= Beginning of Section =
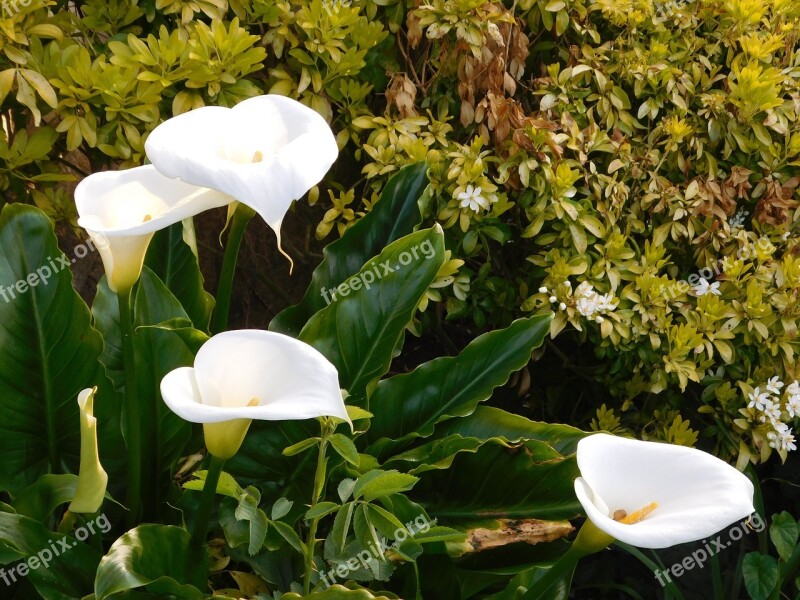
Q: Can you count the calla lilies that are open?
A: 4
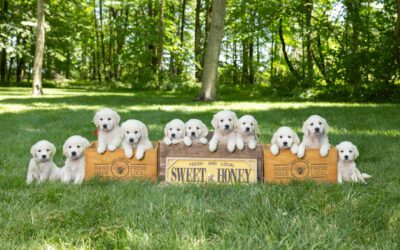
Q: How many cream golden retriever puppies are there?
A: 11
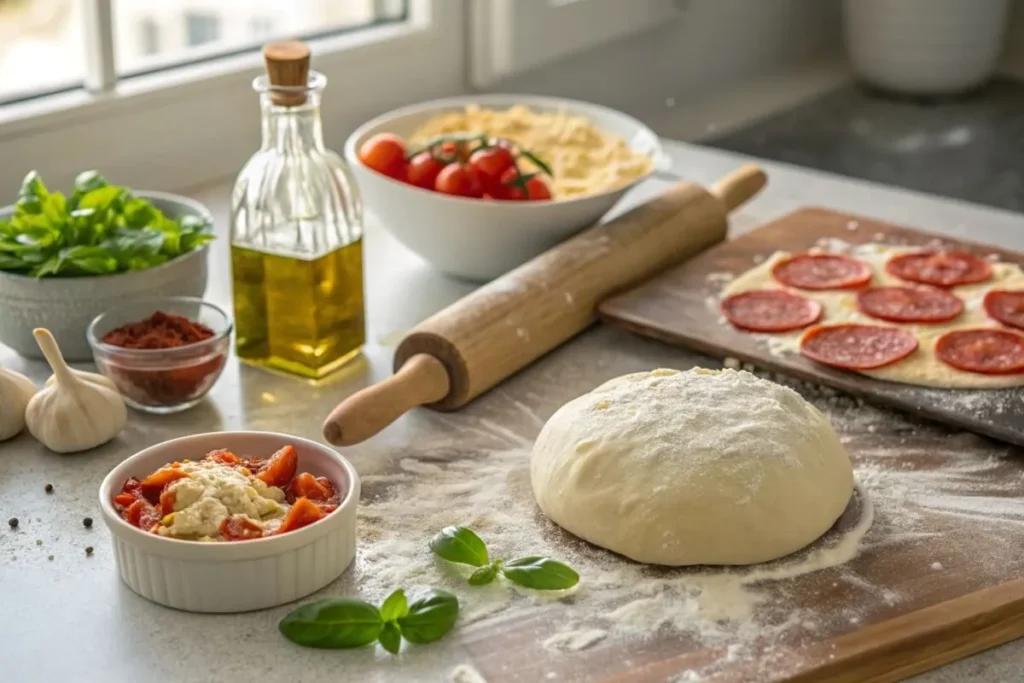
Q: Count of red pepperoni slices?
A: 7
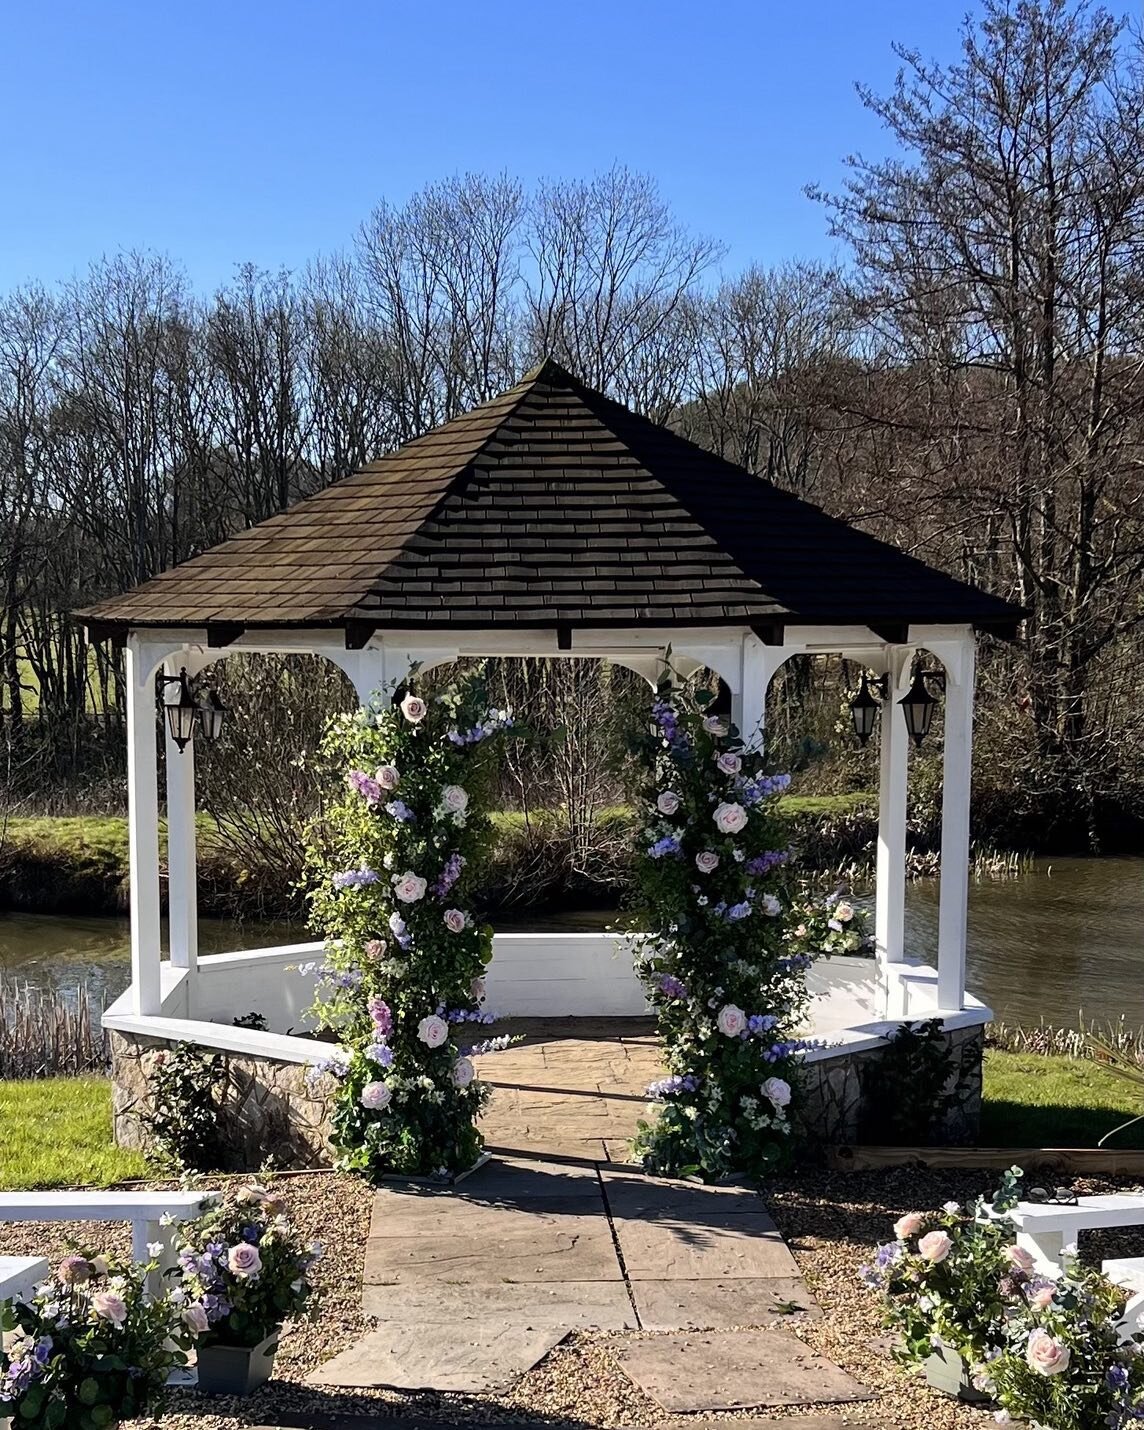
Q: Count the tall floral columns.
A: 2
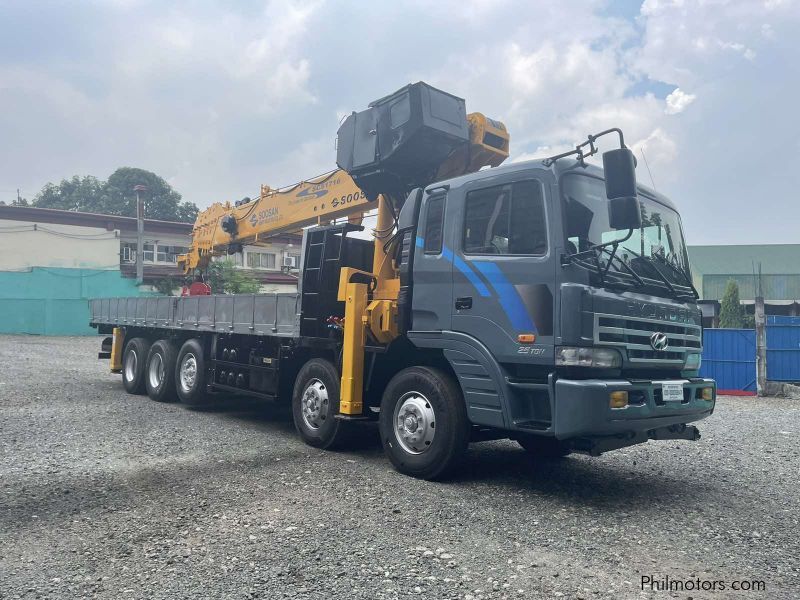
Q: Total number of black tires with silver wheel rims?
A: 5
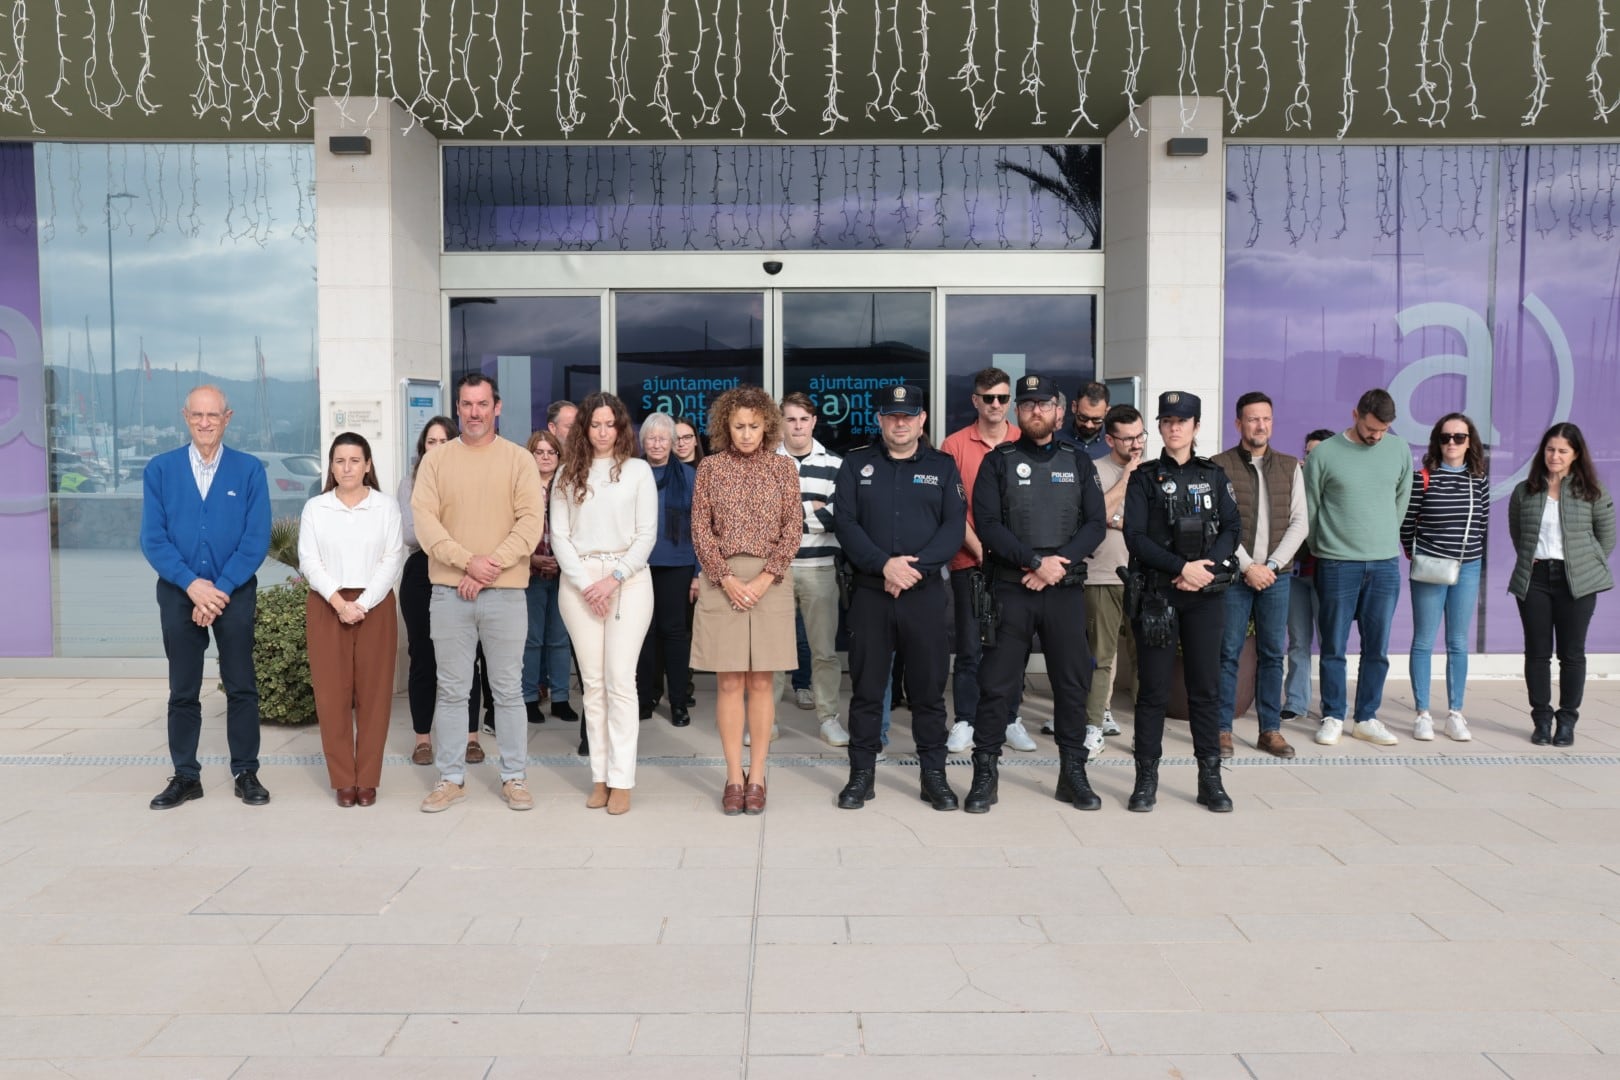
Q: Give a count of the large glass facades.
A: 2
= End of Section =
◆ AIM OF THE TASK ◆
Everything in the listing above must be restated word for word, except the images.

◆ ANSWER FOR THIS EXERCISE ◆
Q: Can you count the calla lilies that are open?
A: 4
Q: How many cream golden retriever puppies are there?
A: 11
Q: Count of red pepperoni slices?
A: 7
Q: Count the tall floral columns.
A: 2
Q: Total number of black tires with silver wheel rims?
A: 5
Q: Give a count of the large glass facades.
A: 2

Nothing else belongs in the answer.